Massage therapy has been found to help people feel better in many ways. It can reduce stress, improve circulation, and increase relaxation. It can also help reduce muscle tension, improve the range of motion, and reduce pain. Massage can also help alleviate headaches and insomnia.

The primary tendon affected in a shoulder impingement is the rotator cuff tendon, which is a tendon for the teres minor, infraspinatus, supraspinatus, and subscapularis muscles. These muscles contribute to overall joint stability and travel from your shoulder blade to the top of your humerus (arm bone), and are responsible for external rotation, internal rotation, and abduction.

The most common symptom of shoulder impingement is pain with overhead motions, such as throwing, catching, or hitting. Other symptoms include localized swelling around the shoulder joint, pain reaching behind your back, and general shoulder stiffness.

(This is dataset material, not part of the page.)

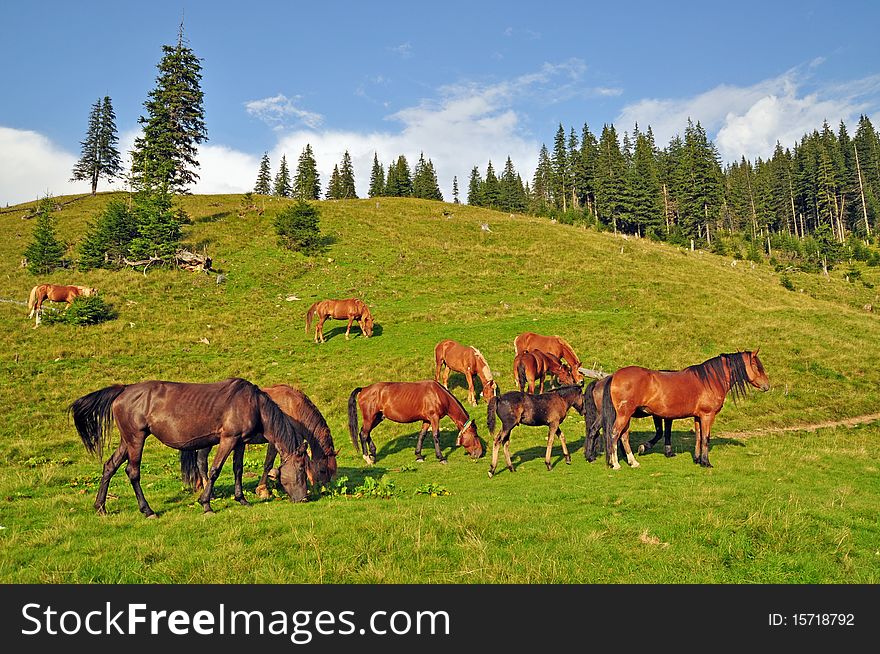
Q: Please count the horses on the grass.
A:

Most shoulder impingements resolve through noninvasive therapies, such as manual therapies, exercise, and anti-inflammatory medications. If these therapies fail to resolve the issue, a cortisone injection may be considered, which can help resolve the lingering pain and inflammation in the joint. If this therapy fails, then surgery may be considered. However, surgery is typically reserved for very severe shoulder impingements that do not resolve within two years.

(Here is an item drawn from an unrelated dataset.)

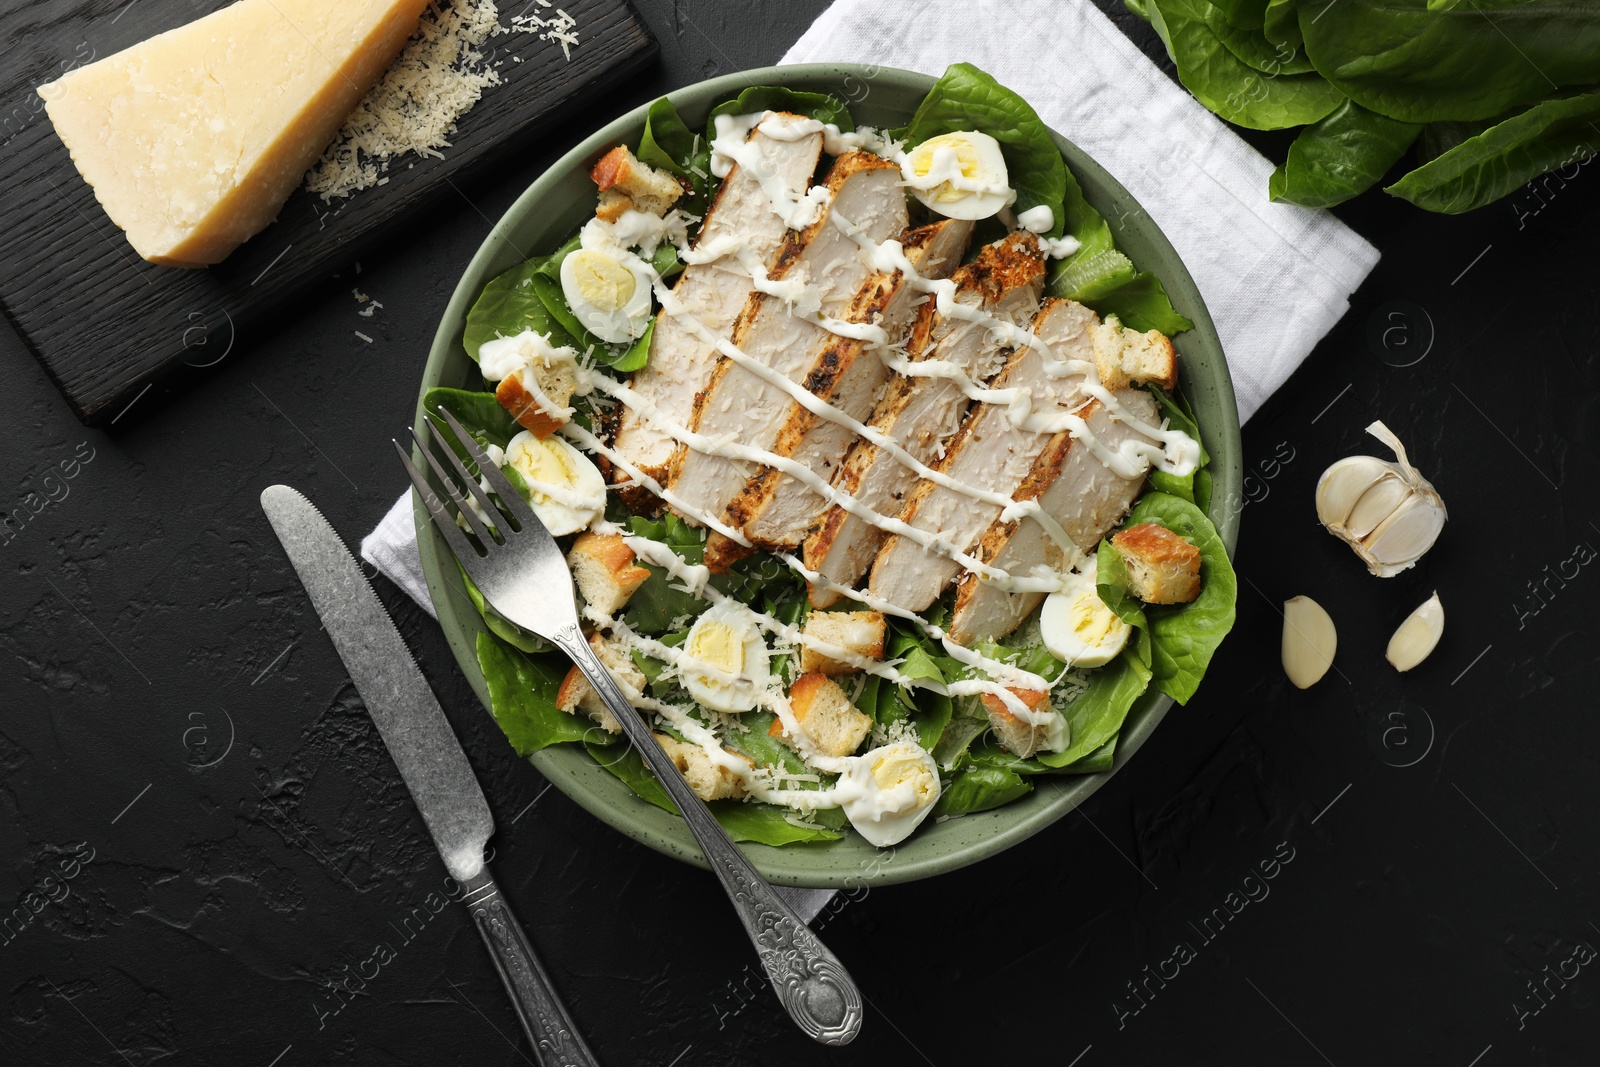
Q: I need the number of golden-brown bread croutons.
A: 10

Preventing shoulder impingement involves practices that help maintain shoulder health, flexibility, and strength. Here are some strategies:

  • Proper Posture: Maintain good posture, especially during activities that involve the shoulder. Slouching can alter the space where tendons move, potentially leading to impingement.
  • Regular Exercise: Engage in exercises that strengthen your shoulder, especially the rotator cuff and scapular muscles. Strengthening these areas can enhance the stability of your shoulder joint, reducing the risk of impingement.
  • Flexibility: Regular stretching can maintain or improve flexibility in the shoulder, which can prevent stiffness that could lead to impingement.
  • Ergonomic Workspace: Adjust your workspace to avoid prolonged periods of reaching overhead or maintaining awkward positions, which can strain your shoulder over time.

Treatment for shoulder impingement usually starts with a combination of rest and rehabilitation. It depends on the severity of the injury and the types of overhead motions required for daily activities, sports, or work. If the injury is more severe, surgery may be required to create more space in the shoulder joint. However, surgery is considered a last-resort and other interventions should be attempted before surgery.